Braze 最高技術&プロダクト責任者の新田達也氏によると、Brazeの売上高(2023年10月31日時点)に占める研究開発投資の割合は26%と4分の1以上を占めている。
2023年も数多くの機能を開発。内、約30%は外部ソリューションとの連携に関する機能だ。Braze製品内の機能強化だけでなく、外部連携にも引き続き注力していくという。
LINEとの連携も!2024年のプロダクト戦略
具体的な製品戦略は「柔軟なデータ連携」「1プラットフォームでクロスチャネルを実現」「リアルタイムなカスタマージャーニー」「圧倒的な操作性」「AIによる最適化&パーソナライズ」「プライバシー セキュリティ コンプライアンス」の6つの軸をもとに展開している。
2024年は特に「柔軟なデータ連携」と「1プラットフォームでクロスチャネルを実現」の強化を目指していく。
「柔軟なデータ連携」に関しては、クラウドストレージからのデータ連携に力を入れている。
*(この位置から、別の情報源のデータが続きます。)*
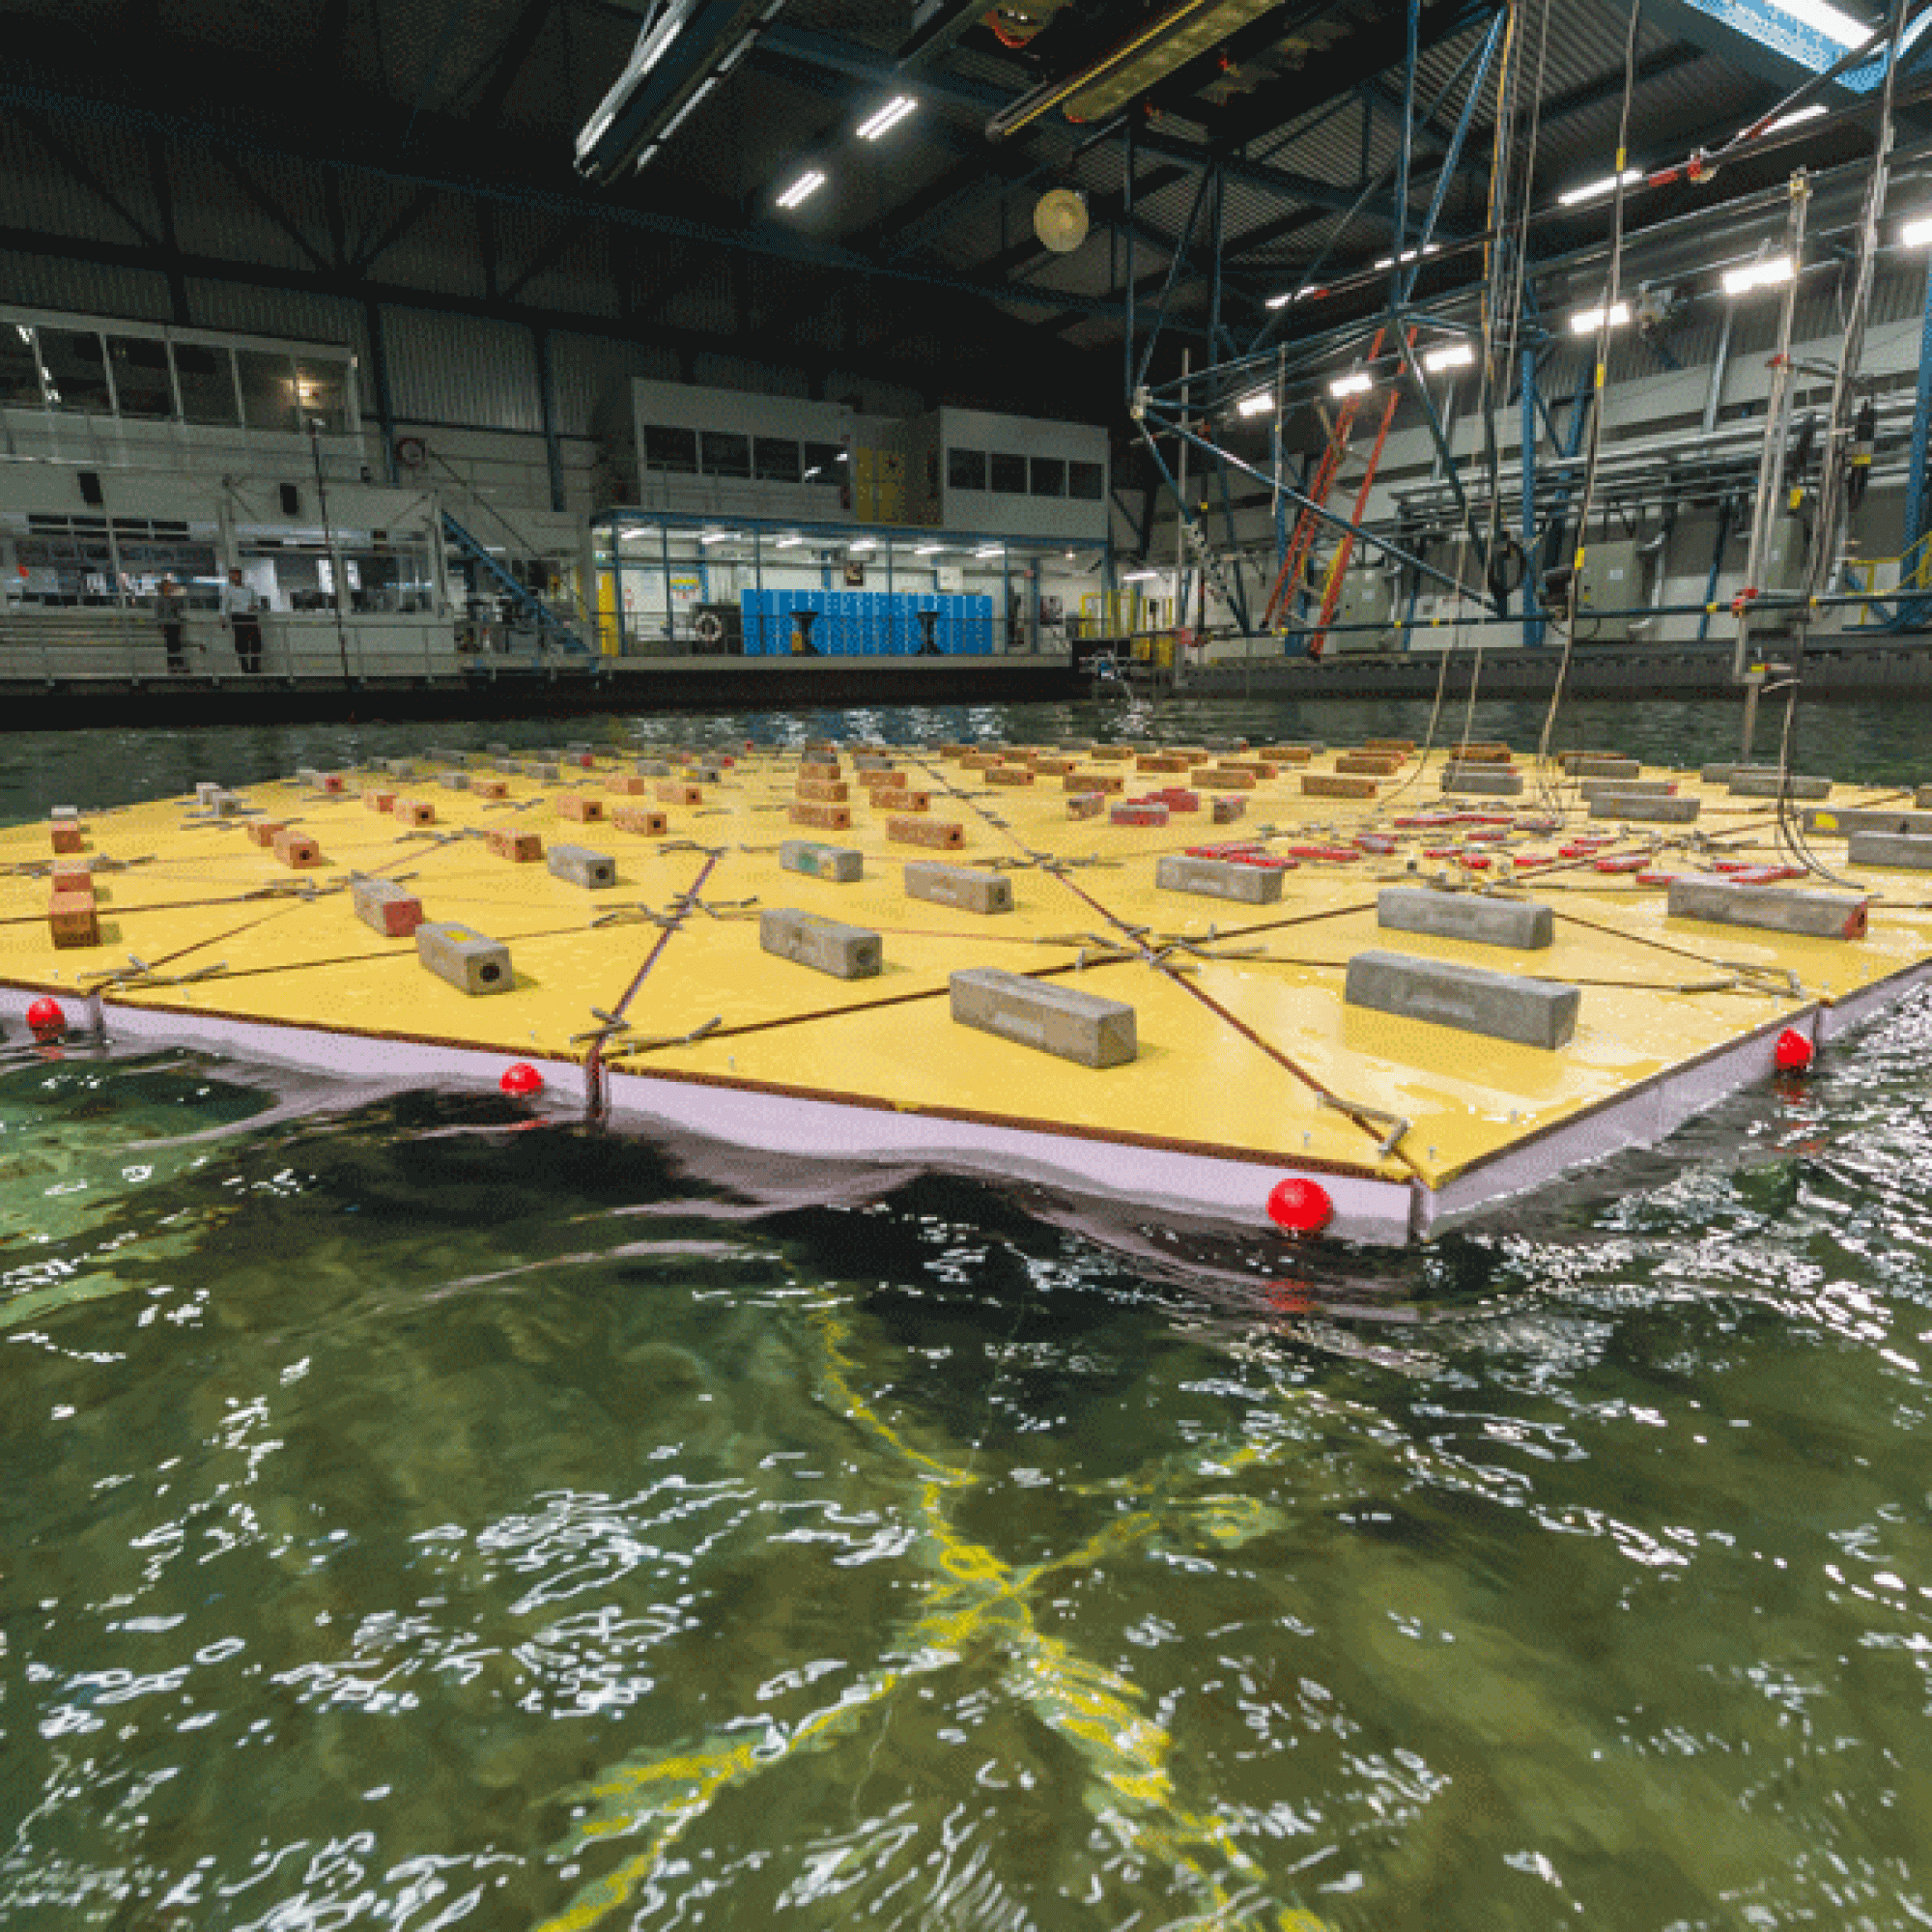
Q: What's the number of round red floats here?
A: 4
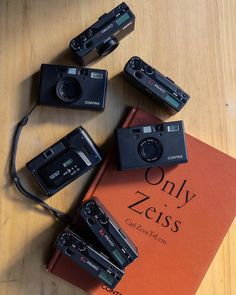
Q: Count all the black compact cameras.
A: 7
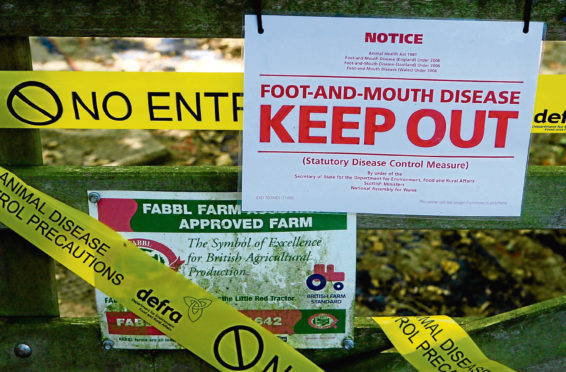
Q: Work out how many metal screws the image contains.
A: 4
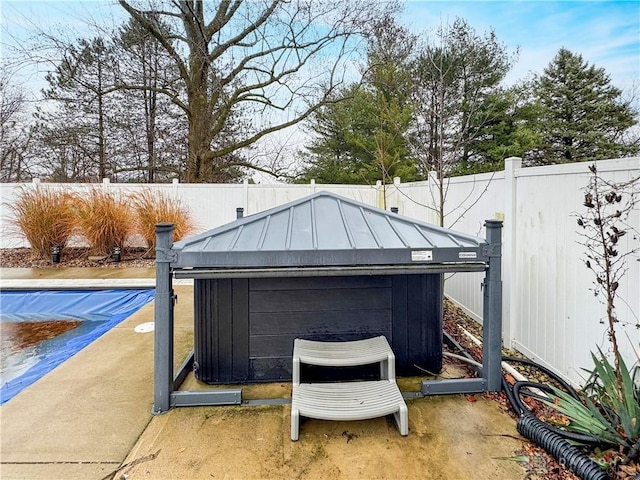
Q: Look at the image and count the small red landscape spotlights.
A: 0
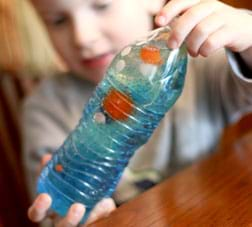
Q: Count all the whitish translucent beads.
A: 3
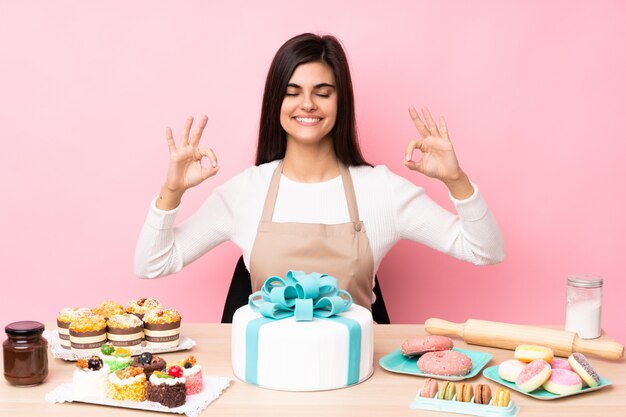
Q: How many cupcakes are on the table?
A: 12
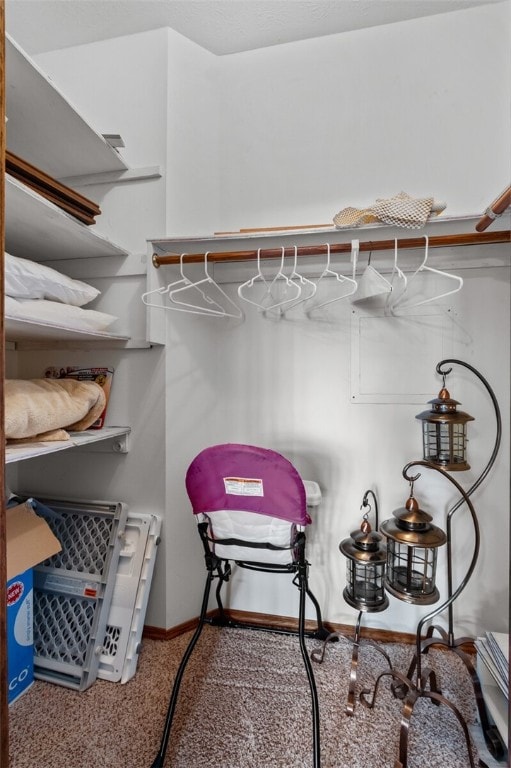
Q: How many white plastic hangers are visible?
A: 8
Microsoft Azureユーザーは、データウェアハウスをBrazeに直接接続できるようになる。また、AWS S3やGoogle Cloud Storageと直接接続することで、これらのプラットフォーム上にデータレイクを持つ顧客は、Brazeにフラットファイルを安全に連携できるようになる予定だ。
さらにBtoBユースケースのためのSalesforce連携、そしてShopify連携の強化も予定されている。他にも、Treasure Data用Currentsコネクターを使用すると、Braze内で実行した施策の結果や顧客の反応データをTreasure Dataに直接連携できるようになる。
もう1つの注力軸である「1プラットフォームでクロスチャネルを実現」の例で挙げられたのはLINEだ。Braze内の顧客データを活用し、パーソナライズされたLINEメッセージを送信できるようになるという。日本で広く使われているチャネルであるLINEとの取り組みに力を入れることは、日本市場に沿った戦略や製品開発を進めるBrazeの考えを表している。
他にも、Audience Syncを活用し、Braze内のファーストパーティデータを広告プラットフォームへ連携することで、広告配信の最適化、効率化を実現できるようになる。
当然、これらの取り組みにはBraze Alloysの存在が欠かせない。イベントではunerry執行役員 CSOの今泉 ライアン氏が登壇。同社が保持する国内1.5億IDの行動データとBrazeが連携することで、ユーザーの場所や行動に合わせたパーソナライズが可能になる旨が紹介された。
また、世の中に目を向ければ、モビリティや店舗、サイネージなどの進化も著しい。既存のタッチポイントの他にも新たな接点が誕生するだろう。そこも無視できない。
「様々なタッチポイント/デバイスとリアルタイムに接続し、新たな連携価値を生み出し続けることで、新たなエコシステム実現のためのプラットフォームの構築を目指します」と新田氏は方針を示した。